What happened
At 02:16 UTC on 8th January 2026 a backlog of unprocessed issue event webhooks started to build up in the US/Global region (customers using the EU data residency region were unaffected). Office hours started at 08:30 UTC at which time we reviewed the alert notices and started investigations and saw increasing delays in inbound email processing. At 10:11 UTC we logged a statuspage report to advise customers of expected delays in processing.
We found that response times for requests from the app to the Jira REST API were longer than usual, sometimes exceeding 30 seconds that caused background tasks to overrun their scheduled execution times.
As all per-tenant background tasks started to overrun, the task scheduling scheduling of new work slowed down resulting in triggering of excessive database activity that contributed to overall database load, further impacting other operations.
As the database became overloaded with queries from each compute node’s task scheduler relating to acquiring and releasing task scheduling table locks, compute node health checks began to fail as they depend on the node’s task scheduler being responsive.
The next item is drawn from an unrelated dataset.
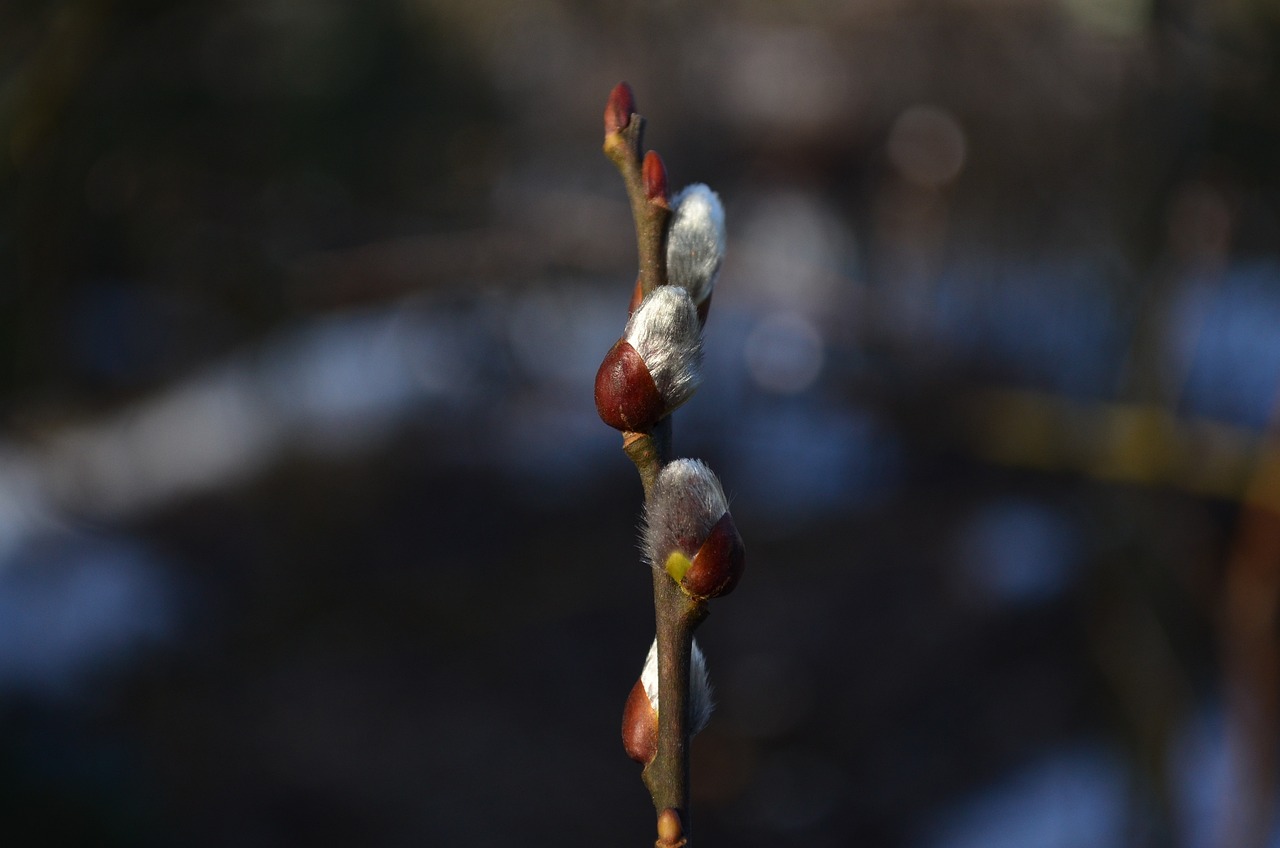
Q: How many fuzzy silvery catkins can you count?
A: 4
Once compute node health checks started to fail, compute nodes started to be forcibly replaced with new instances.
The initialization of a new compute node was dependent on its task scheduler starting up successfully. As each node’s scheduler instance could not acquire a table lock on the shared database the compute node would fail to complete initialization and would be deemed unhealthy, leading to its termination and recreation of a compute node. This caused a loop of background task compute node termination and initialization.
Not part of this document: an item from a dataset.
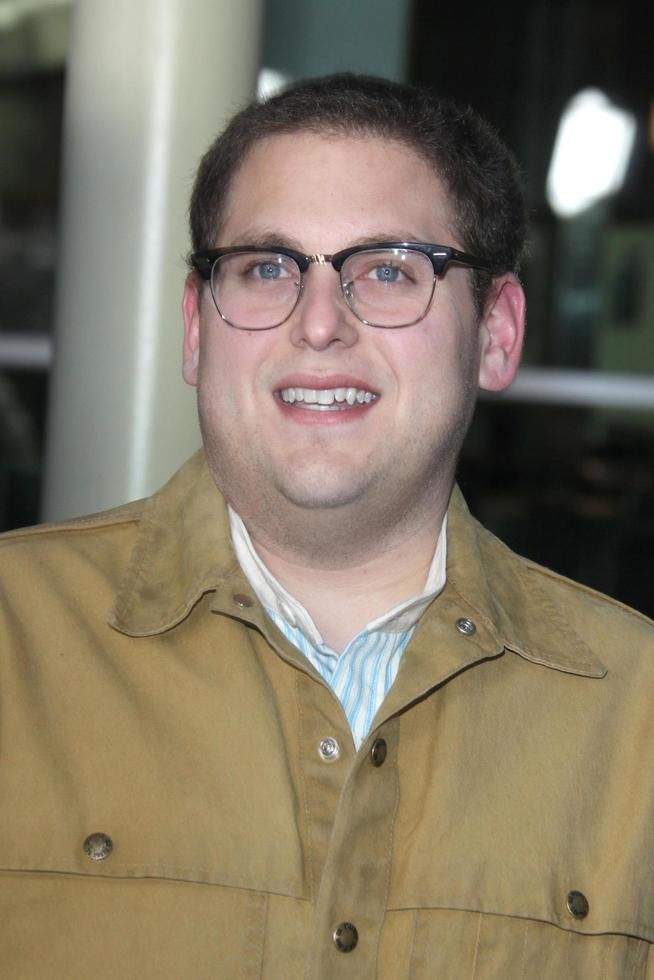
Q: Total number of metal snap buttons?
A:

At 17:00 UTC the underlying source of the problem cleared without any code or infrastructure changes by us and job nodes began to rapidly eat through work and was back to normal by 1800 for most customers. A few higher volume customers had more work backlogged and this took a little longer to get through.
Root cause
We did not identify a single specific API endpoint to be at fault, rather that responses from Atlassian servers in general were slower. No infrastructure or code changes were performed by us before the incident occurred, therefore it is most likely that calls blocking within Atlassian instances caused the job processing to lock-up.
Impact assessment
Our team assessed the impact of the disruption and determined that:
What actions we are taking
Slow responses to external APIs should not have an impact on the running of background tasks. To address this, we are changing how we schedule tasks such as mail retrieval and event processing (for outbound mail). That work is in progress and should be complete in the next week or two. We are also working on fine tuning how the app makes HTTP requests, both in terms of timeouts and connection pool management. The reliability of the app is our top priority and we will redouble our efforts to meet our customers expectations in this matter.